Sarcoidosis is a chronic inflammatory disease that can affect any organ in the body. Its exact cause remains unknown, but it is believed to result from a combination of genetic and environmental factors. Some potential causes of sarcoidosis include genetics, environmental triggers, immune system dysfunction, the gut microbiome, sex, and race/ethnicity. Genetic mutations are associated with protection against disease progression or an increased susceptibility to more severe disease, while exposure to certain chemicals, bacteria, viruses, or allergens can trigger the formation of immune cell congregations (granulomas) in different organs. Dysfunction of the immune system, including autoimmune reactions, may also contribute. The gut microbiome and factors such as being female or having African American, Scandinavian, Irish, or Puerto Rican heritage are additional contributors to disease outcome. Recent research has suggested that certain drugs, such as anti-Programmed Death-1 (PD-1) and antibiotics such as tuberculosis (TB) drugs, may raise the risk of developing sarcoidosis. Hormone levels, particularly higher levels of estrogen and progesterone in women, have also been linked to an increased likelihood of sarcoidosis. The diagnosis of sarcoidosis involves a comprehensive assessment that includes medical history, physical examination, laboratory tests, and imaging studies. While there is no cure for sarcoidosis, the symptoms can often be effectively managed through various treatment options. Treatment may involve the use of medications, surgical interventions, or lifestyle changes.
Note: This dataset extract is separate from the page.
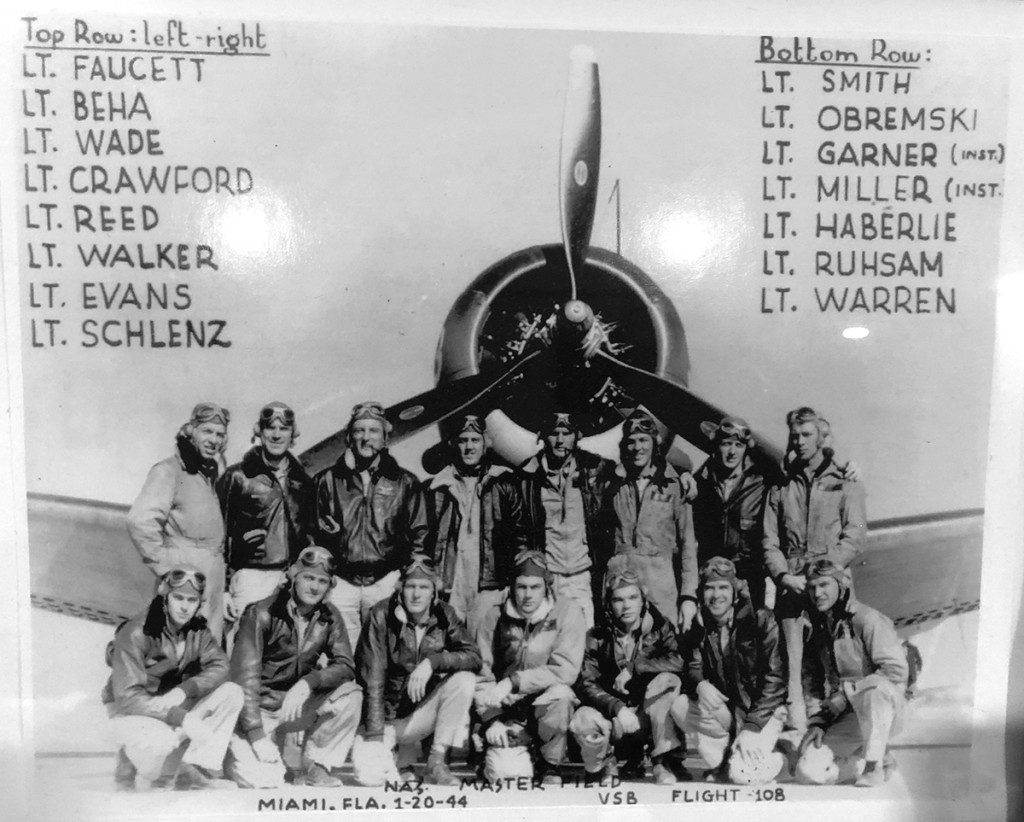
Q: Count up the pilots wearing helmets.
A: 15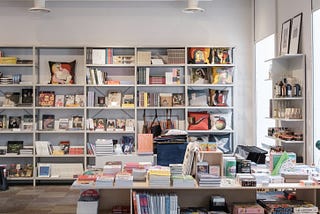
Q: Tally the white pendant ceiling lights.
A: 2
These disparate factors suggests that sarcoidosis has multiple positive and negative exacerbants on disease severity, some of which can be ameliorated and others which cannot.

肉样瘤病的感染性和非感染性诱因。
肉样瘤病是一种慢性炎症性疾病,可影响人体任何器官。其确切病因尚不清楚,但据信是由遗传和环境因素共同作用的结果。肉样瘤病的一些潜在病因包括遗传、环境诱因、免疫系统功能紊乱、肠道微生物组、性别和种族/民族。基因突变与防止疾病恶化或增加对更严重疾病的易感性有关,而接触某些化学物质、细菌、病毒或过敏原则会在不同器官中引发免疫细胞聚集(肉芽肿)的形成。免疫系统功能失调,包括自身免疫反应,也可能是诱因之一。肠道微生物群以及女性或非裔美国人、斯堪的纳维亚人、爱尔兰人或波多黎各人等因素也是导致疾病的因素。最近的研究表明,某些药物,如抗程序性死亡-1(PD-1)和抗生素,如结核(TB)药物,可能会增加罹患肉样瘤病的风险。激素水平,尤其是女性体内较高水平的雌激素和孕激素,也与肉样瘤病的发病几率增加有关。肉样瘤病的诊断需要进行全面的评估,包括病史、体格检查、实验室检查和影像学检查。虽然肉样瘤病无法治愈,但通常可以通过各种治疗方案有效控制症状。治疗可能涉及使用药物、外科手术或改变生活方式。这些不同的因素表明,肉样瘤病对疾病的严重程度有多种积极和消极的加重因素,其中一些可以改善,另一些则不能。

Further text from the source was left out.